What parents need to know
Parents Need to Know
Parents need to know that Vocabulary.com is a place where kids can go to learn new words and play word games. Kids over 13 can do some vocab-building social networking with friends. Kids under 13 are asked to submit a parent's email address during registration. You'll receive your child's password, and you'll have to activate their registration. Even with permission to use the site, kids 12 and under get limited access: Their profiles aren't public, and they can't post comments. As with any dictionary-based site, kids can get silly and look up swear words and anatomy, but the definitions are standard and harmless. However, they could potentially click on links that take them to external sites that could expose them to more content with these definitions.
What kids can learn
Language & Reading
- letter or word recognition
Thinking & Reasoning
- applying information
- academic development
- work to achieve goals
Engagement, Approach, Support
Instead of merely reading definitions, students take an active role and guess word meanings. They get points for every question they answer, which encourages them to repeatedly use the site and work toward higher achievement levels.
Missed words reappear to ensure they've been learned. Terms that teens nail on the first try reappear, too. The impressively adaptive challenges are based on user responses.
A blog covers usage, unusual terms, and linguistic articles. You can view word lists from standardized tests, literature, and historical documents or create and share your own. Video tutorials are key to understanding the site's applications.
What's it about?
VOCABULARY.COM is much more than a standard dictionary website. Sure, word definitions can be looked up, but the app also offers a significant number of word games for users to test their comprehension. As you get started, a word appears on the screen. From four definitions, choose the one you think is correct. The site then tailors future questions based on strengths and weaknesses. Many terms are commonly used in academic and business environments, but the site also works to identify terms you may not be familiar with. If kids answer a question incorrectly, Vocabulary.com schedules extra exercises to help them learn it. Users get points for each correct answer and earn badges as they reach different goals; charts track their progress on the site.
Is it any good?
This word-focused website provides a uniquely customized experience centered on words and word definitions. According to the site, which landed a spot on Time magazine's 2012 list of best websites, the more you play, the more the site can adapt its questions (currently, the site has more than 100,000). It's well designed, easy to figure out, and fun. The 10-word quizzes are just long enough to remain interesting, and users earn points and badges for completing tasks, which encourages them to continue. Your progress -- learning individual words or earning activity points -- is carefully documented in charts, and the system goes above and beyond to ensure words are committed to memory. If you miss a word, it'll appear again; ones you've mastered also are occasionally cycled back into the mix. Vocabulary.com's SAT word lists and social-networking component make it a particularly good fit for high school-age students. Still, theoretically, the site challenges could work for nearly any age level.

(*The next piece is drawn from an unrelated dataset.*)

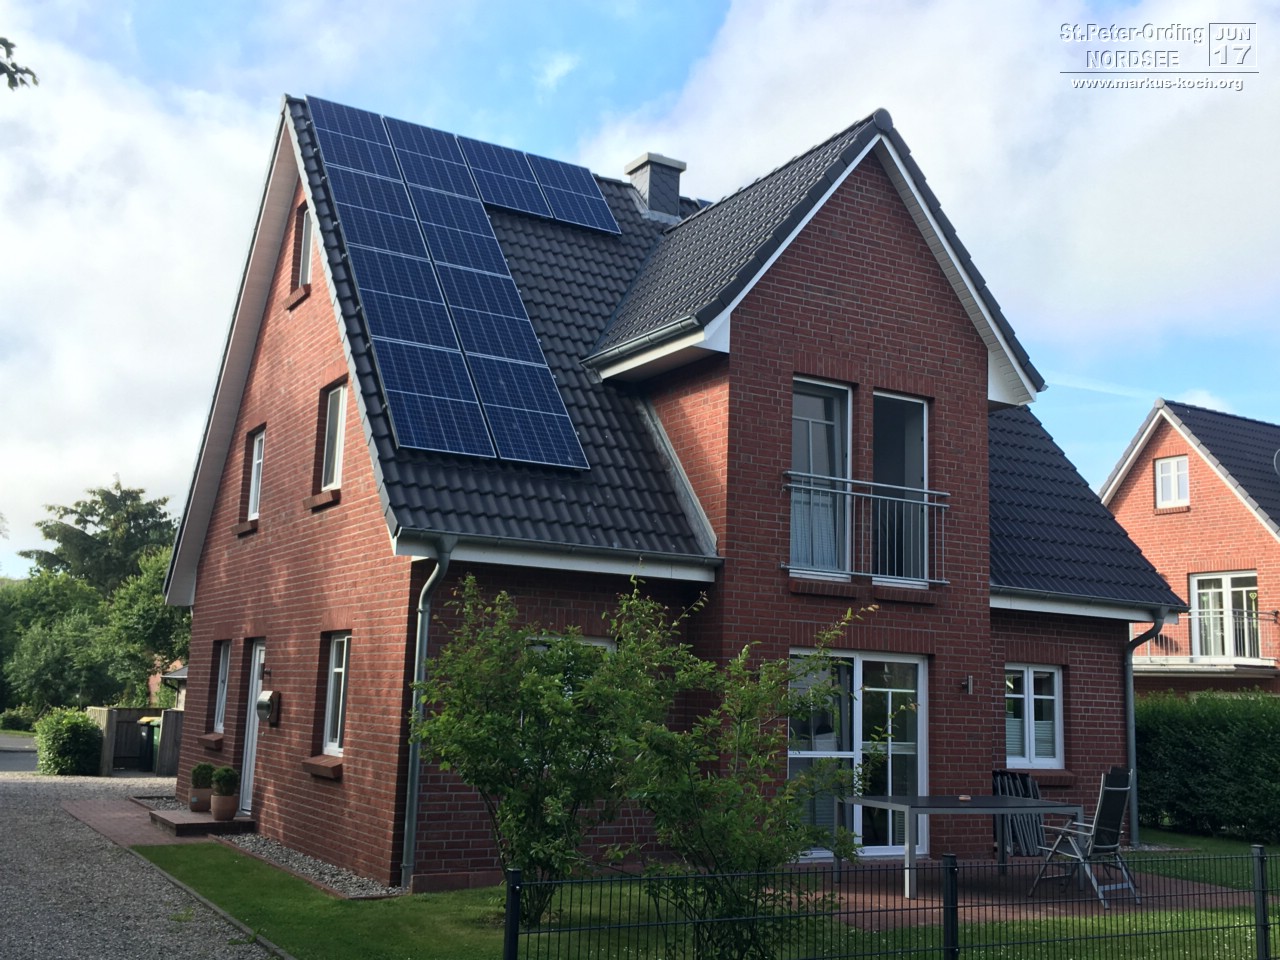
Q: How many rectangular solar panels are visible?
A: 10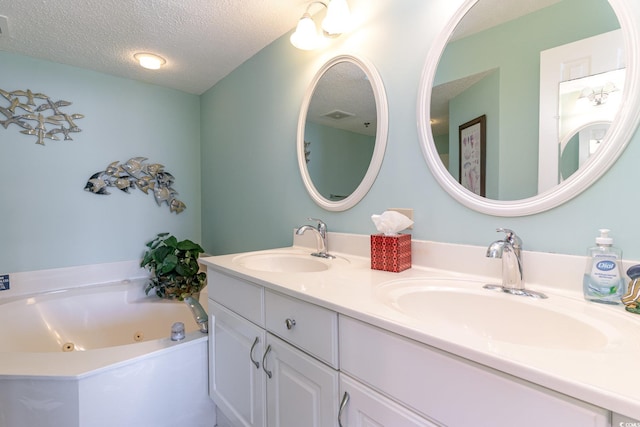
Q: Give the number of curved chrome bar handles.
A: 3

Families can talk about...
Families can talk about the new terms your kid learns on the site. Are there other school subjects your child would be interested in researching online? (Check out our School Performance Tips to see how technology can help your kids succeed academically.)
Teens can post comments on other users' lists. How can you write a helpful, constructive post? Are there any things you should never say?
Kids under age 13 get limited access to some of the site features such as commenting. Why would that be safer than having full rein? Discuss Internet privacy and safety and provide examples of issues that might arise when other users can see your real name or contact you through a website.